_Task description_
Report every line of the listing below in which the string "this" appears.

_Supplied information_
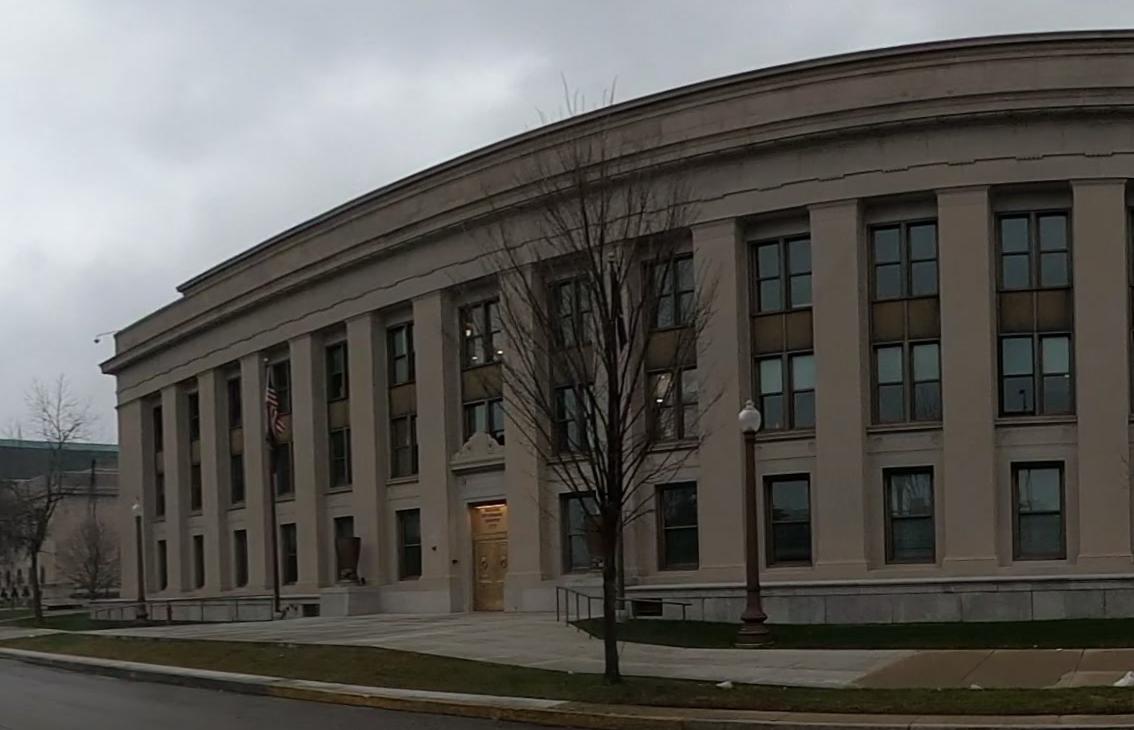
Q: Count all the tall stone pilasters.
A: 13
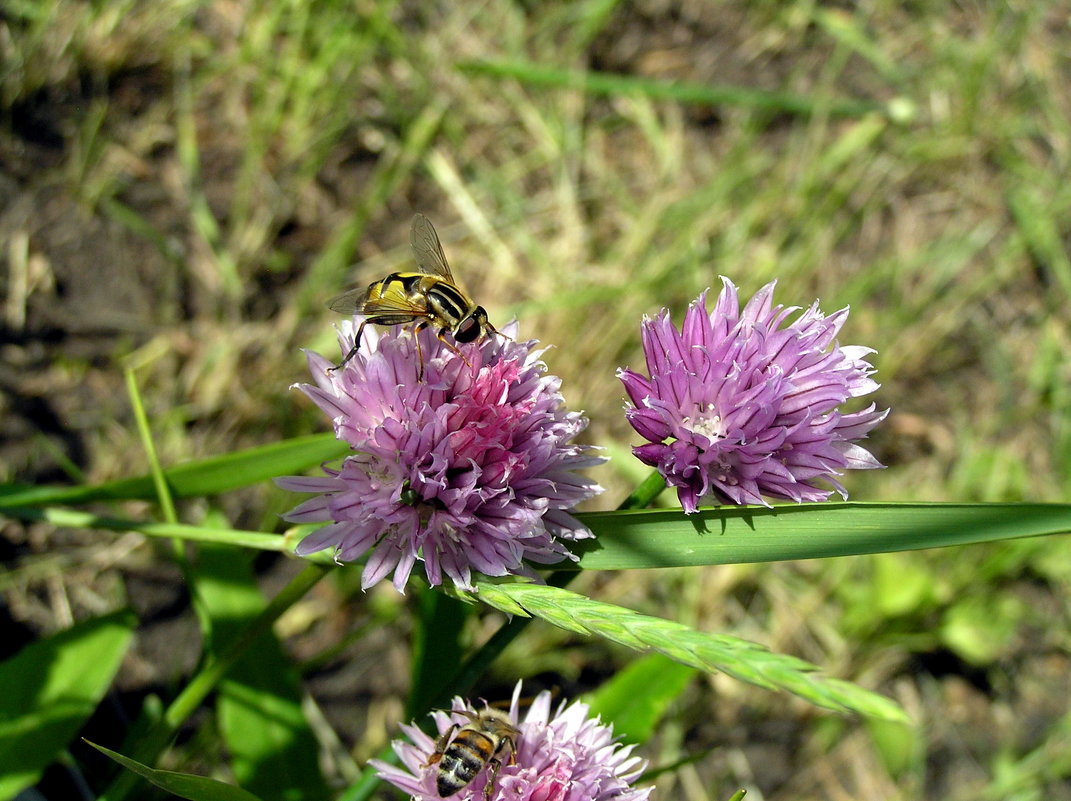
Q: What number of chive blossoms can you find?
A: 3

--

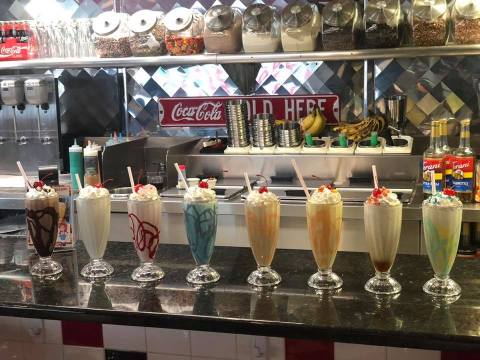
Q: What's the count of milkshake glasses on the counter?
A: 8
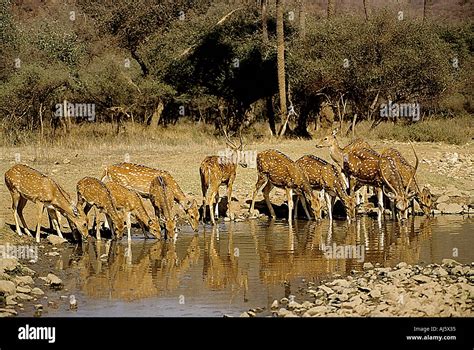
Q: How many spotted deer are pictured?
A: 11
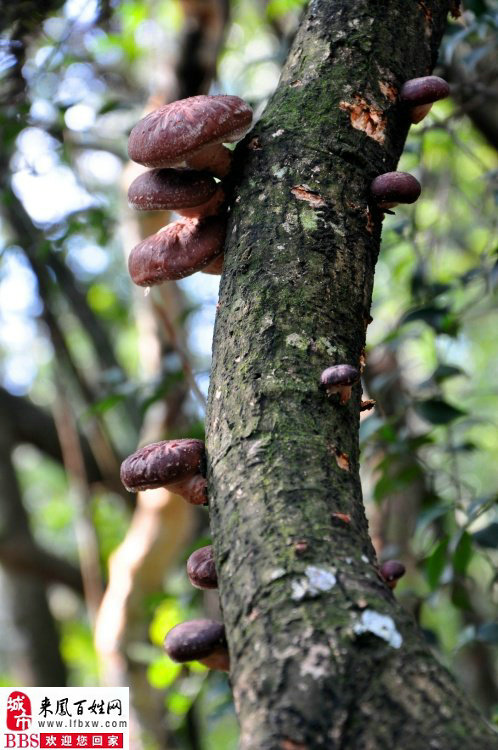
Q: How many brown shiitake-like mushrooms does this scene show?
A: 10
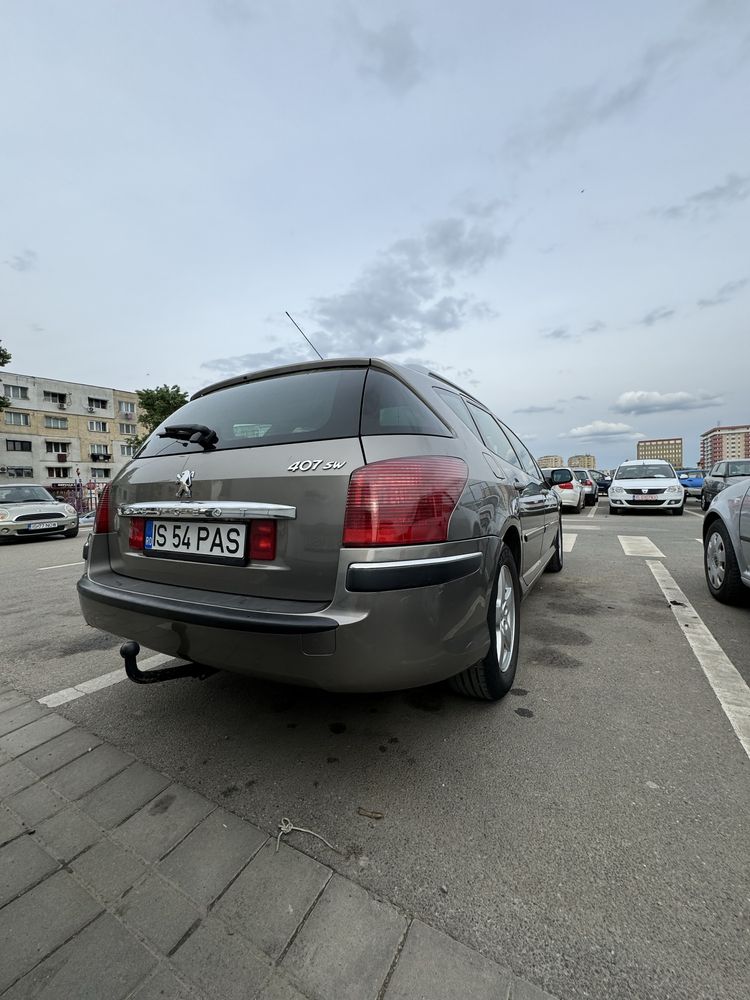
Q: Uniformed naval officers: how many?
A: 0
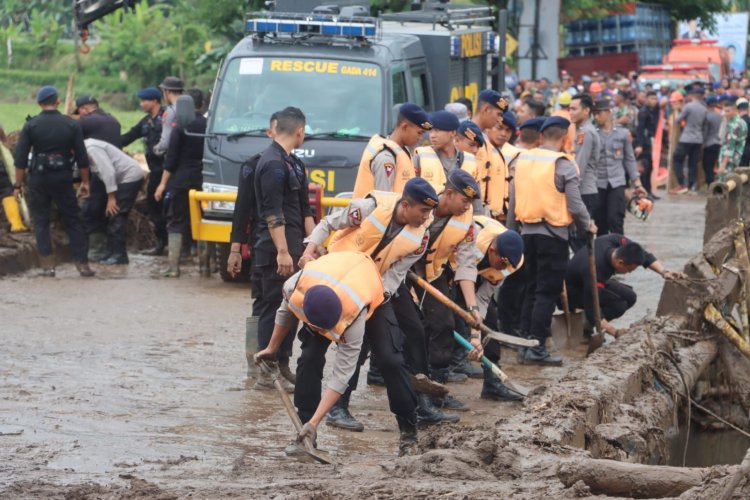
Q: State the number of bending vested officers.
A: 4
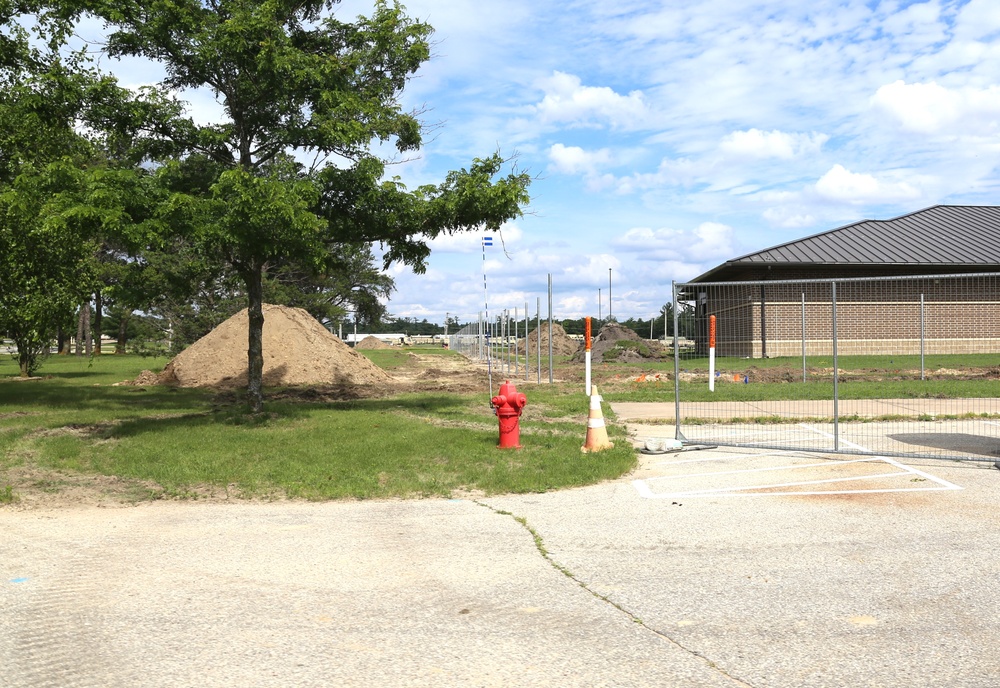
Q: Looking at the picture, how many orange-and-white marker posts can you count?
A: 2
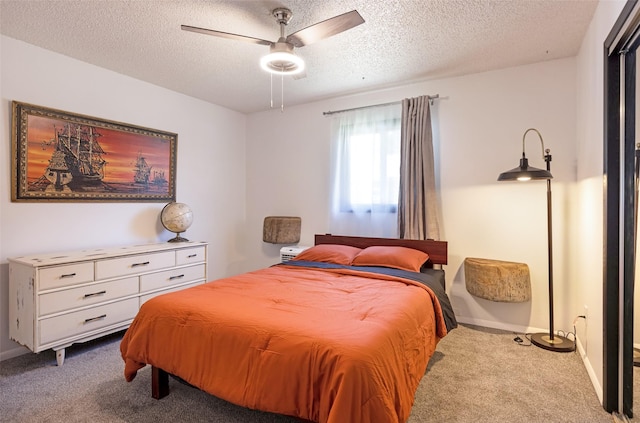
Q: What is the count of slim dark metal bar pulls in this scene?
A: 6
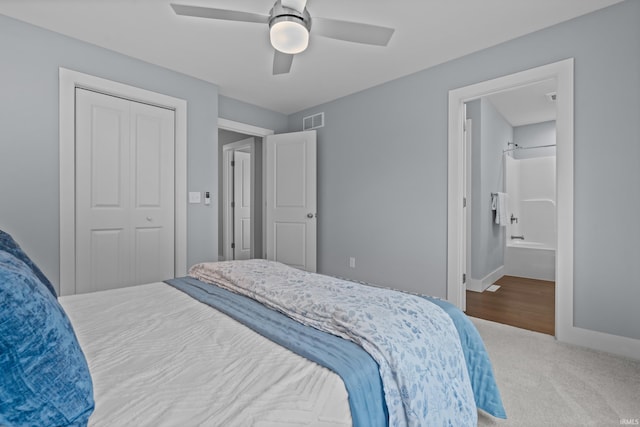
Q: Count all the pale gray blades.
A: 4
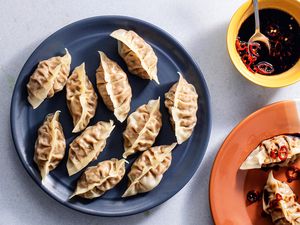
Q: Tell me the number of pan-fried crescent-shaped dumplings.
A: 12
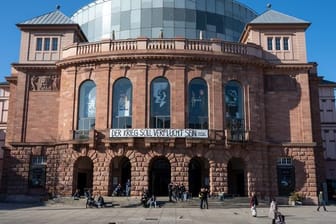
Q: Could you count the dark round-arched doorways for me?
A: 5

_Written response_
Q: How many brown shiitake-like mushrooms does this scene show?
Q: What is the count of slim dark metal bar pulls in this scene?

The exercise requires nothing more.